*** Source data ***

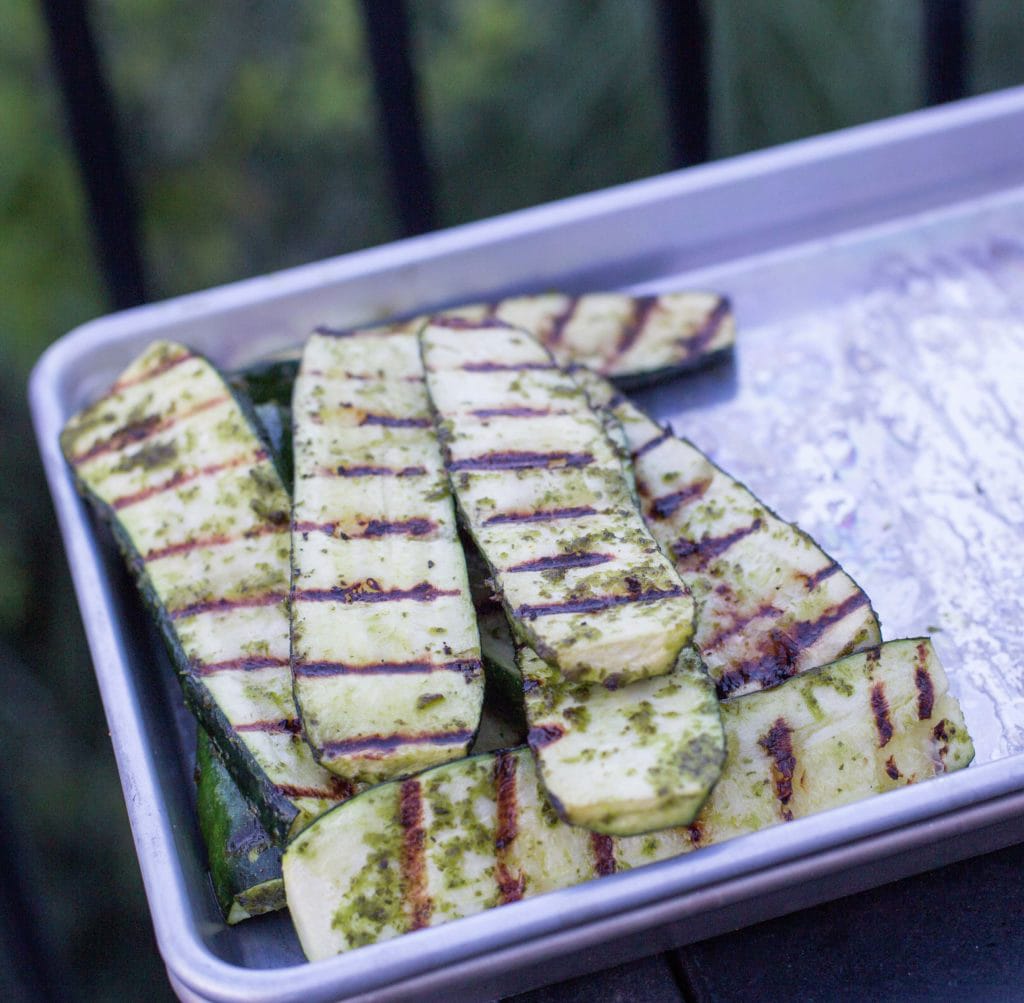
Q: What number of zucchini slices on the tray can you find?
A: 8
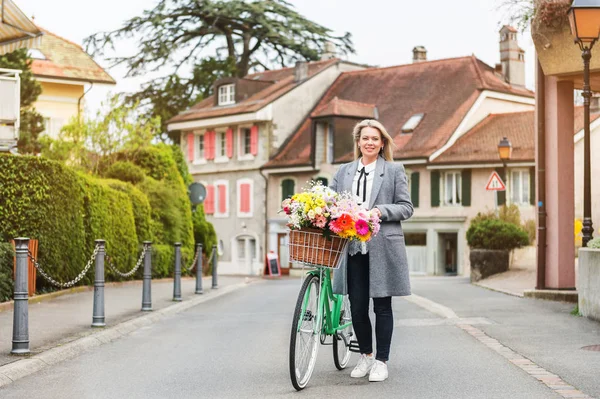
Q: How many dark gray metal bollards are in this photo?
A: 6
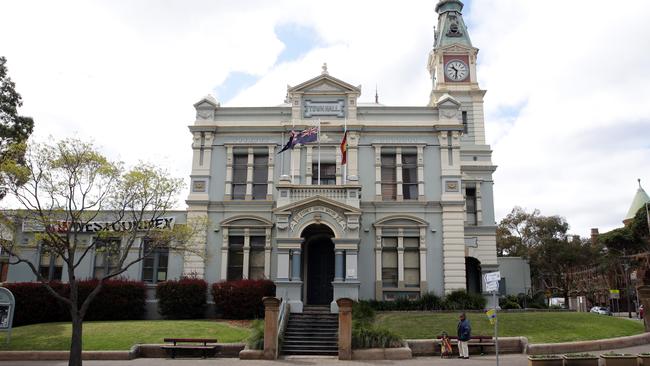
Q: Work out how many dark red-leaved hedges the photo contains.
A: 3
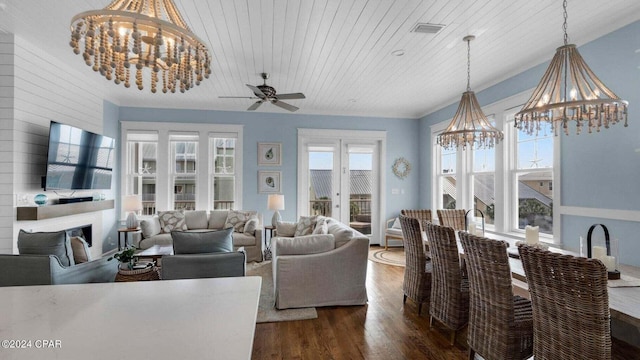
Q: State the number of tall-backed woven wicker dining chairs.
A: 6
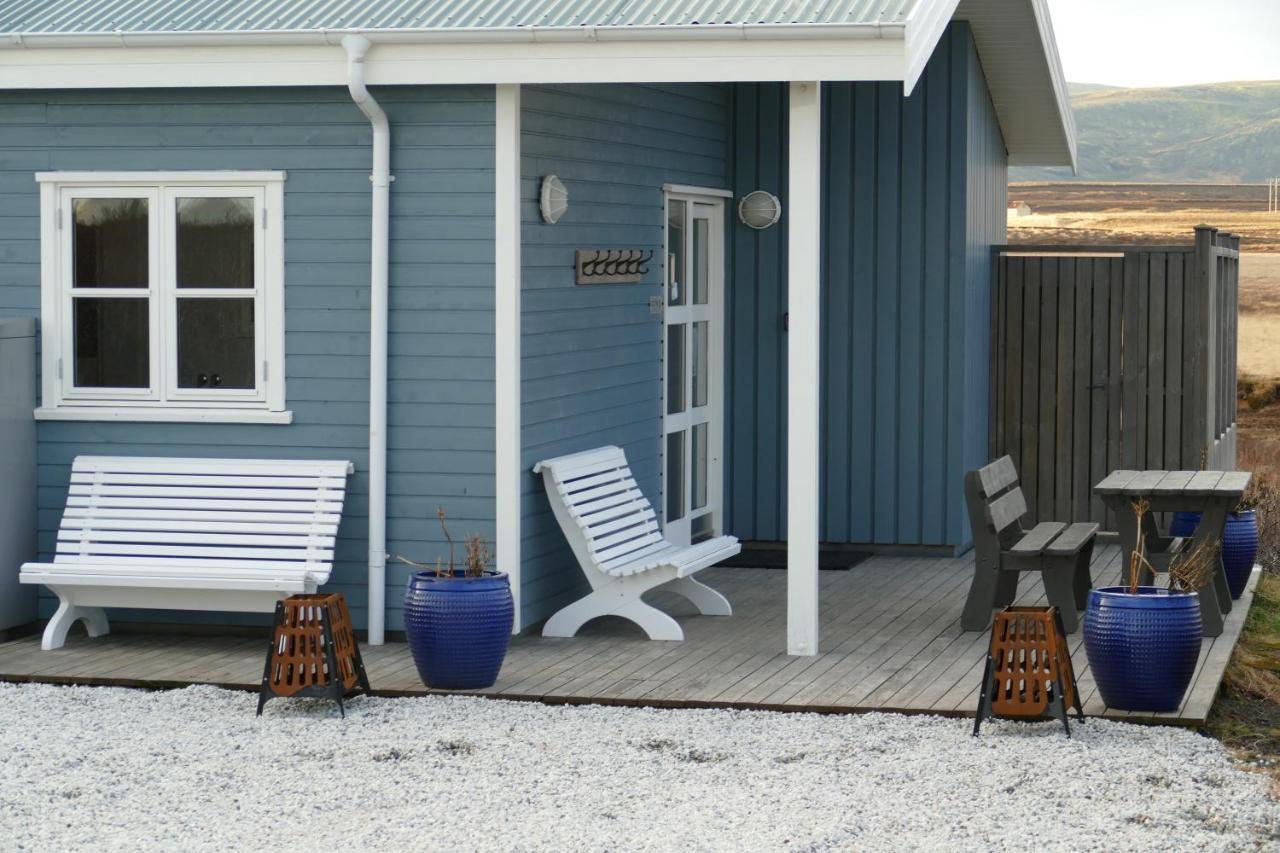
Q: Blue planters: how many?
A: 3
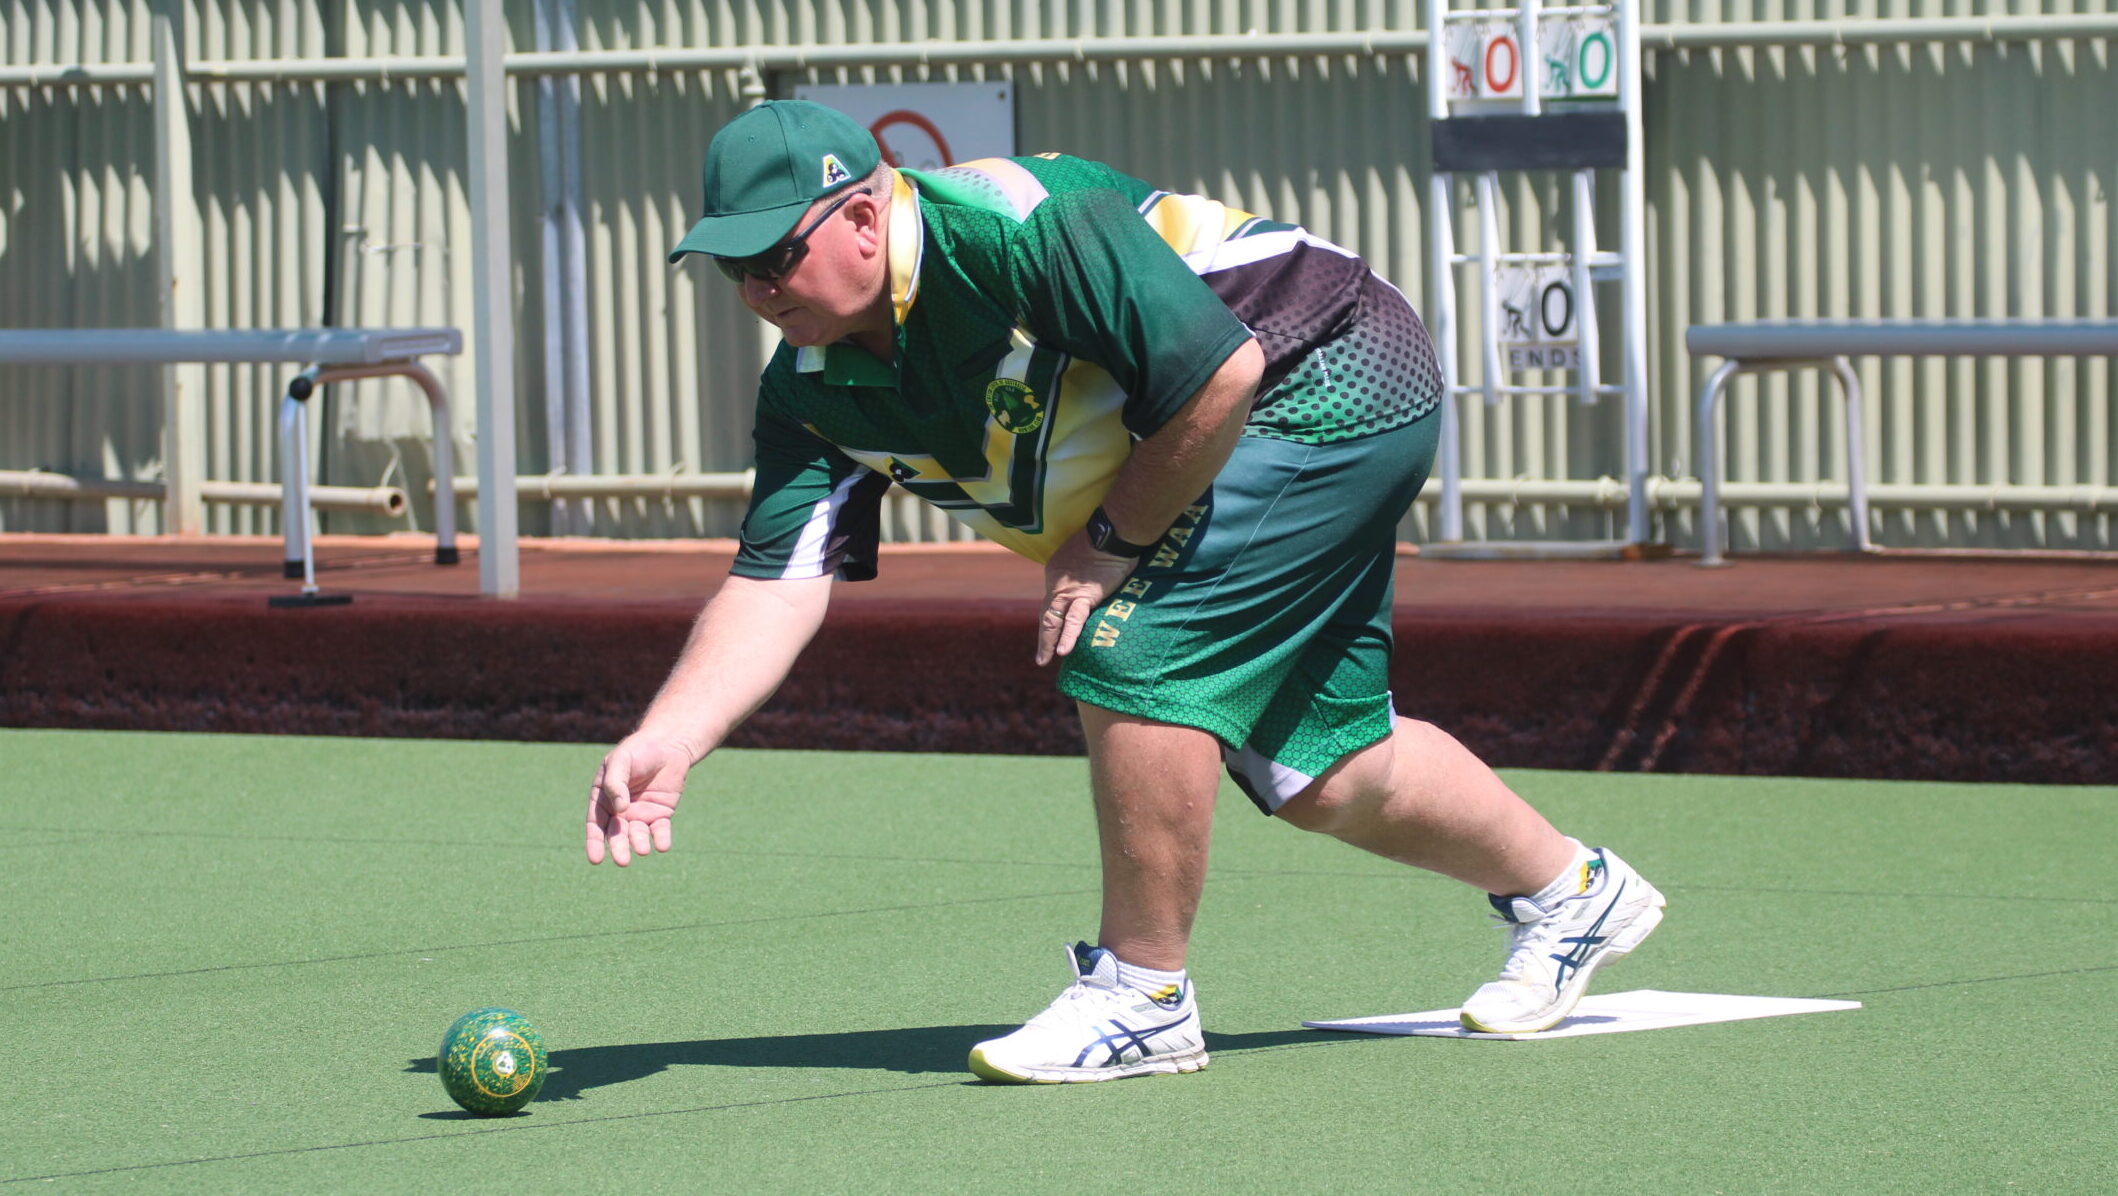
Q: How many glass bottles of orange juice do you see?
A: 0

***

### Work order
Check each line of the records for the string "photo" and copy those that have it.

### Your solution
Q: How many dark gray metal bollards are in this photo?
Q: Work out how many dark red-leaved hedges the photo contains.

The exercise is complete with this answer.